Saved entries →

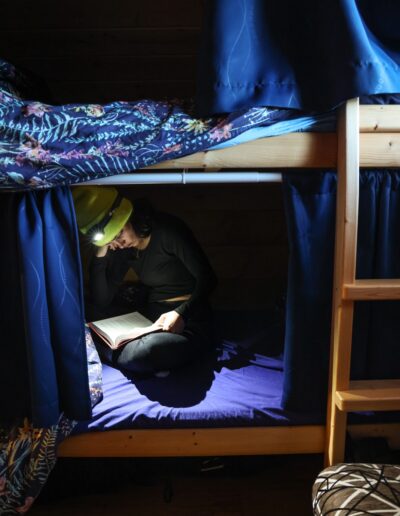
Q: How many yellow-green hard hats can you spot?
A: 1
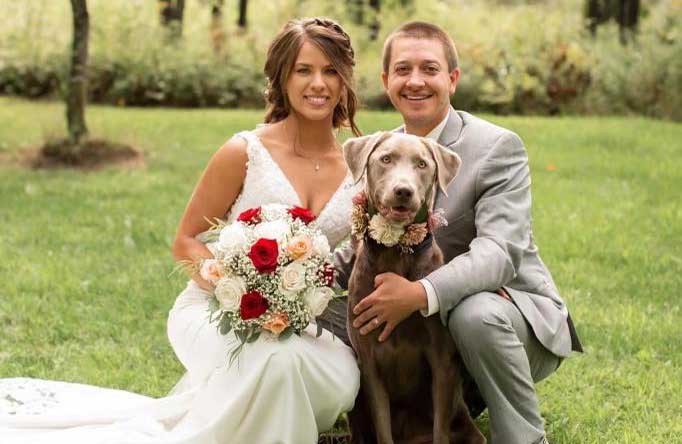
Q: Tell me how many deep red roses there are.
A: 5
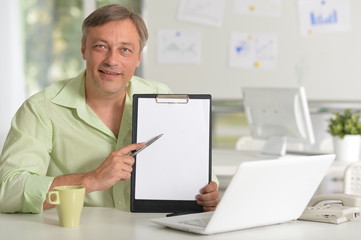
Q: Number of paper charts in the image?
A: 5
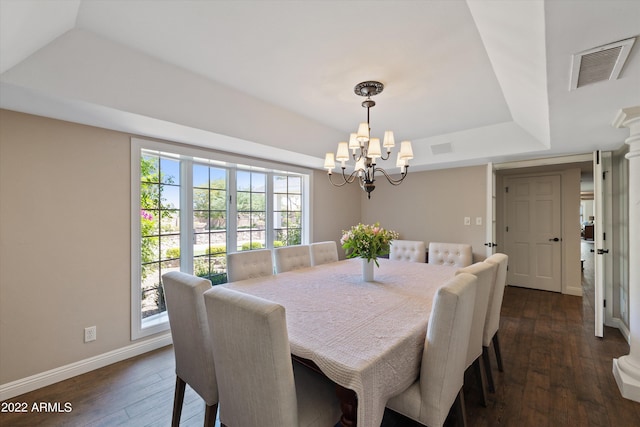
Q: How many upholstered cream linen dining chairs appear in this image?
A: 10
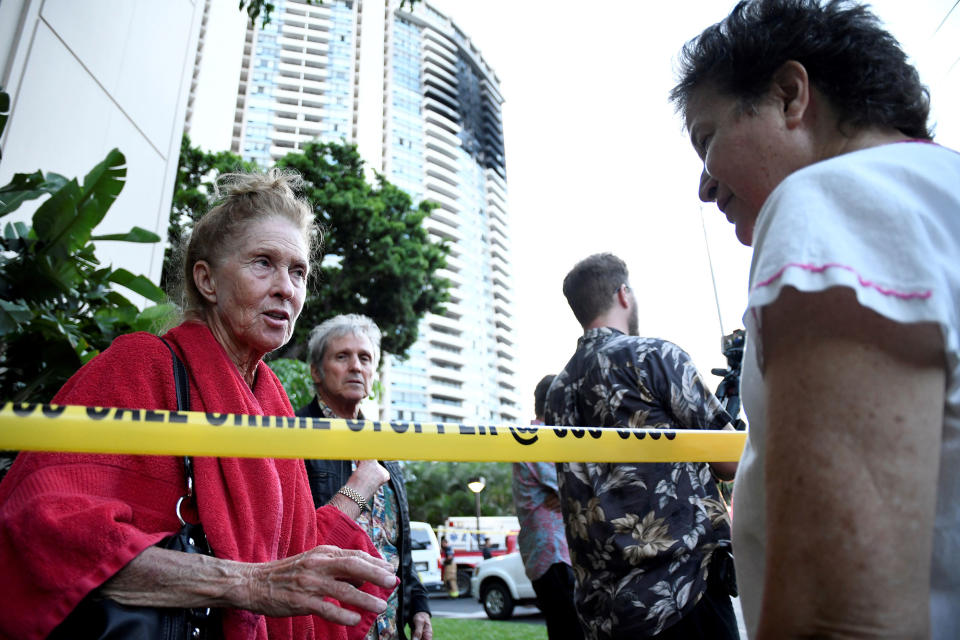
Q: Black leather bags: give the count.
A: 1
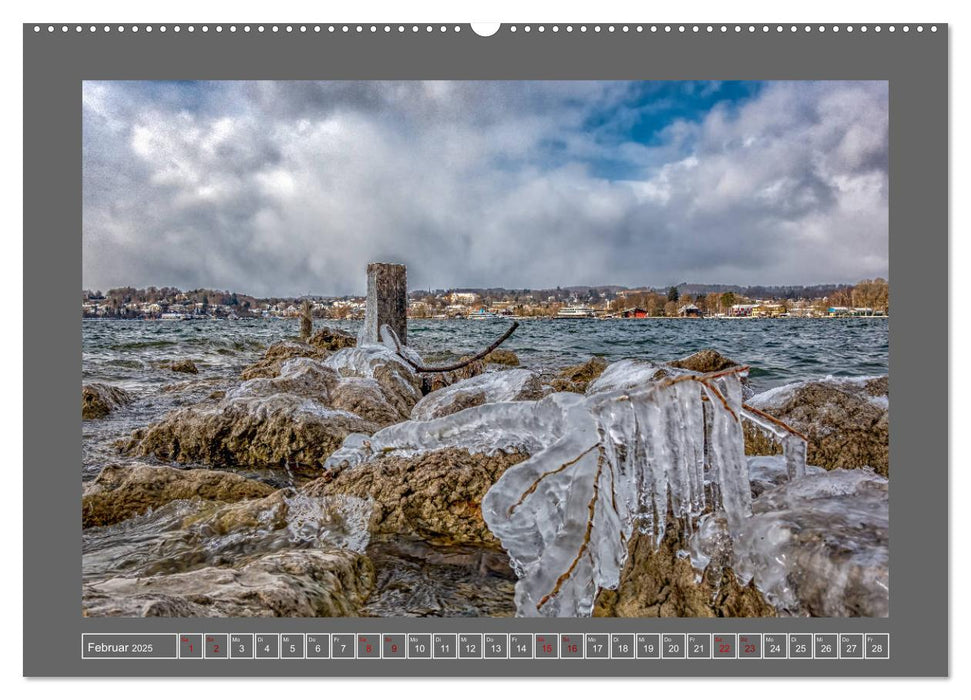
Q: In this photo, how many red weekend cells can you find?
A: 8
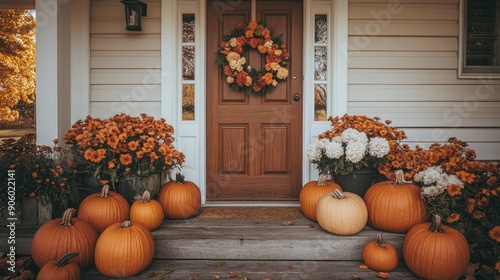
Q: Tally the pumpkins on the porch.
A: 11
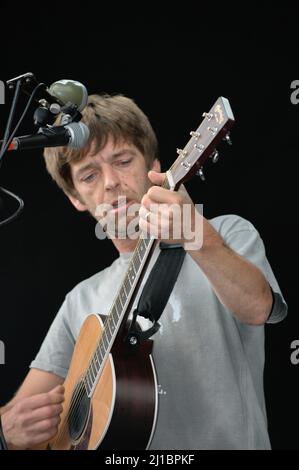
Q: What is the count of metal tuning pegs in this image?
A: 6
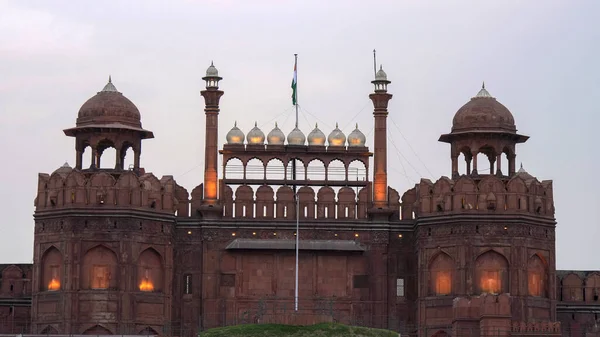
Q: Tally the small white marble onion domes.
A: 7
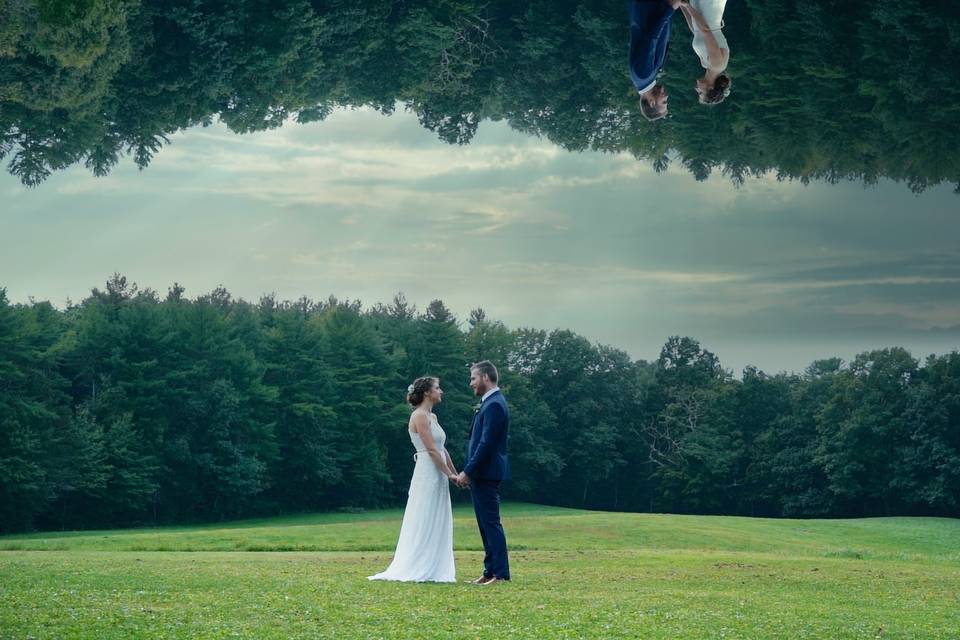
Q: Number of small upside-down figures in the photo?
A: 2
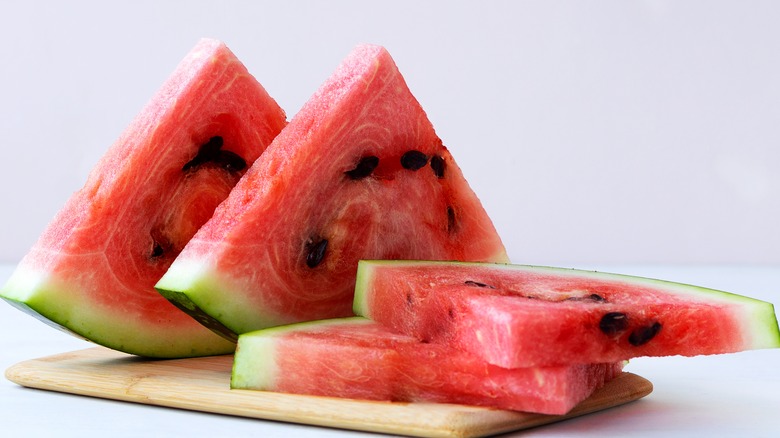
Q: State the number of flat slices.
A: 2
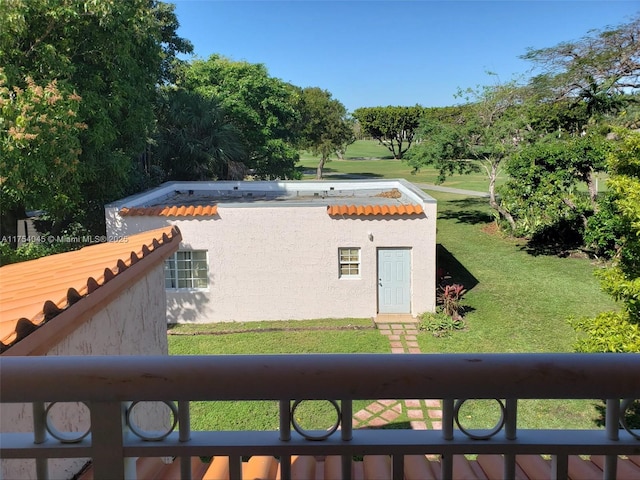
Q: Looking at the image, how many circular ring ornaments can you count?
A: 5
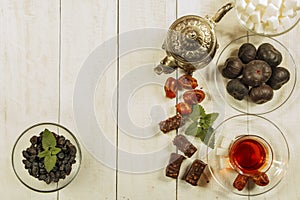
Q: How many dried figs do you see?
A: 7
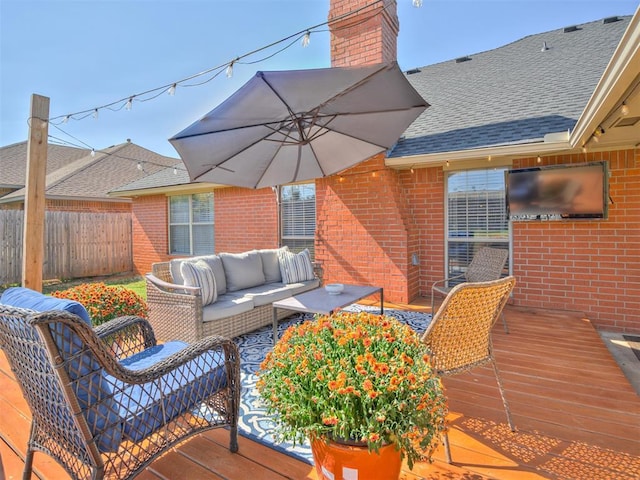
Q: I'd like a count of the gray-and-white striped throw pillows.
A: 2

Work item → Copy out all the records exactly as they read, and omit the pictures.

Answer area →
Q: How many yellow-green hard hats can you spot?
A: 1
Q: Tell me how many deep red roses there are.
A: 5
Q: Number of paper charts in the image?
A: 5
Q: How many upholstered cream linen dining chairs appear in this image?
A: 10
Q: Black leather bags: give the count.
A: 1
Q: In this photo, how many red weekend cells can you find?
A: 8
Q: Tally the pumpkins on the porch.
A: 11
Q: What is the count of metal tuning pegs in this image?
A: 6
Q: Tally the small white marble onion domes.
A: 7
Q: Number of small upside-down figures in the photo?
A: 2
Q: State the number of flat slices.
A: 2
Q: Looking at the image, how many circular ring ornaments can you count?
A: 5
Q: How many dried figs do you see?
A: 7
Q: I'd like a count of the gray-and-white striped throw pillows.
A: 2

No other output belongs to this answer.